Per gli account Google Shopping attivi, un audit completo a 23 punti dovrebbe essere eseguito almeno una volta per trimestre. Tuttavia, i controlli diagnostici automatizzati sugli attributi a livello di conformità (corrispondenza di prezzo, disponibilità, disapprovazioni) dovrebbero essere eseguiti ogni 48 ore — qualsiasi cambio di prezzo, lancio di nuovo prodotto o evento di vendita può introdurre errori che si compongono nel corso dei giorni se non verificati.
Quali attributi del feed hanno il maggiore impatto su ROAS?

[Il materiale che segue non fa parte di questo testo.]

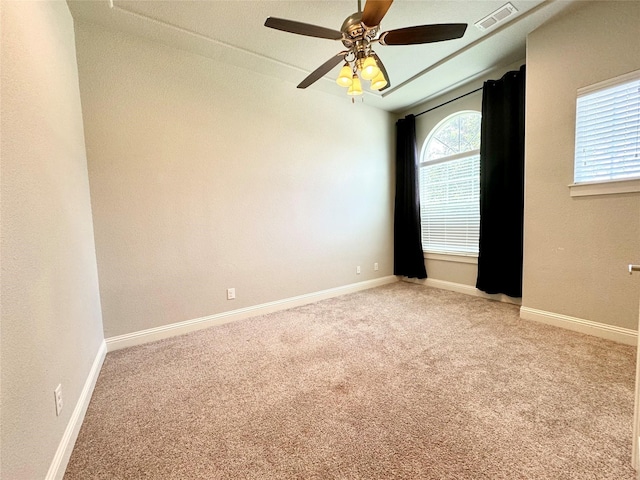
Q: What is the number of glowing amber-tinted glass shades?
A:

Sulla base del nostro lavoro su 60+ account, la struttura del titolo del prodotto (punti dati 9–11) e la formattazione del prezzo di vendita (punto dati 17) hanno il più grande impatto diretto su CTR e quindi su ROAS. I GTIN (punto dati 1) hanno il maggiore impatto sull'idoneità dell'impressione — i prodotti senza GTIN validi vengono esclusi da una porzione significativa dell'inventario dell'asta di Shopping, specialmente nelle query marchiate. Le etichette personalizzate (punto dati 14) sbloccano la segmentazione delle offerte che può spostare ROAS del 20–30% indipendentemente dalla qualità creativa.

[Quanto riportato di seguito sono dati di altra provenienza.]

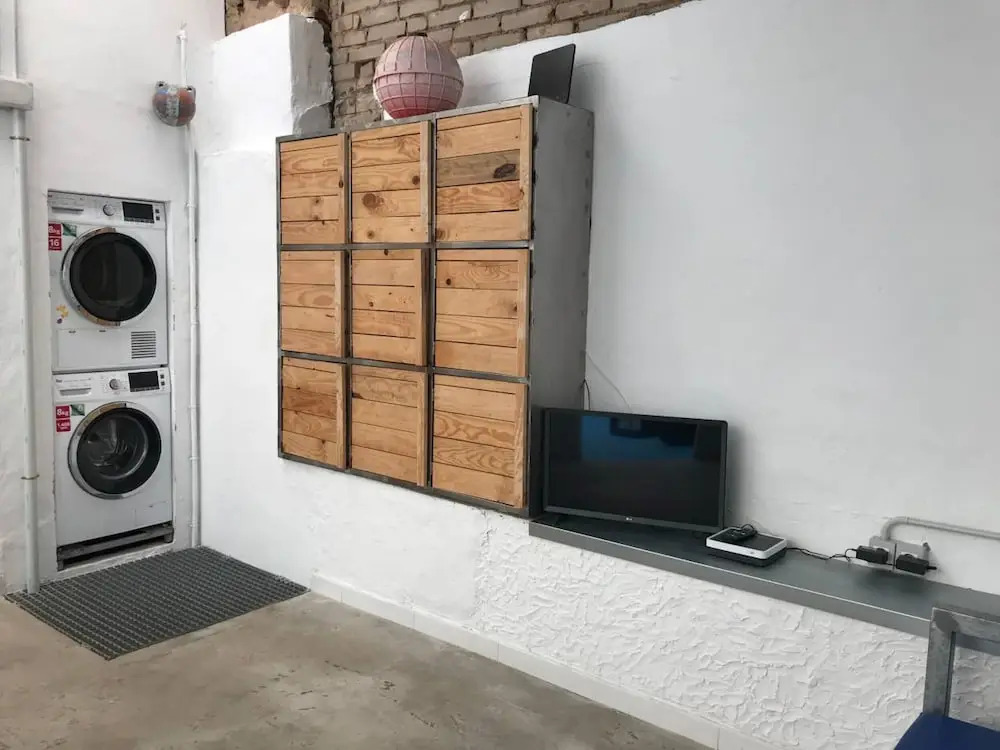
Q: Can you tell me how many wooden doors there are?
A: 9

Un buon feed prodotti può compensare offerte deboli in Google Shopping?
Parzialmente. L'algoritmo di ranking di Google Shopping combina offerta, qualità della pagina di destinazione e qualità dei dati del feed. Un feed forte — titoli ricchi, GTIN validi, attributi accurati — guadagna un equivalente di Quality Score più elevato, il che significa che puoi vincere impressioni a CPC inferiori rispetto a un competitor con la stessa offerta ma dati più deboli. In pratica, abbiamo visto feed ben ottimizzati mantenere la posizione contro offerte superiori del 15–25% sui prodotti concorrenti.

MagicFeedPro Team

Feed Optimization Practitioners

We're a team of e-commerce and paid-search practitioners who have spent the last decade running Google Shopping campaigns at scale. We write about what actually moves the needle on product feed quality, CTR, and conversion.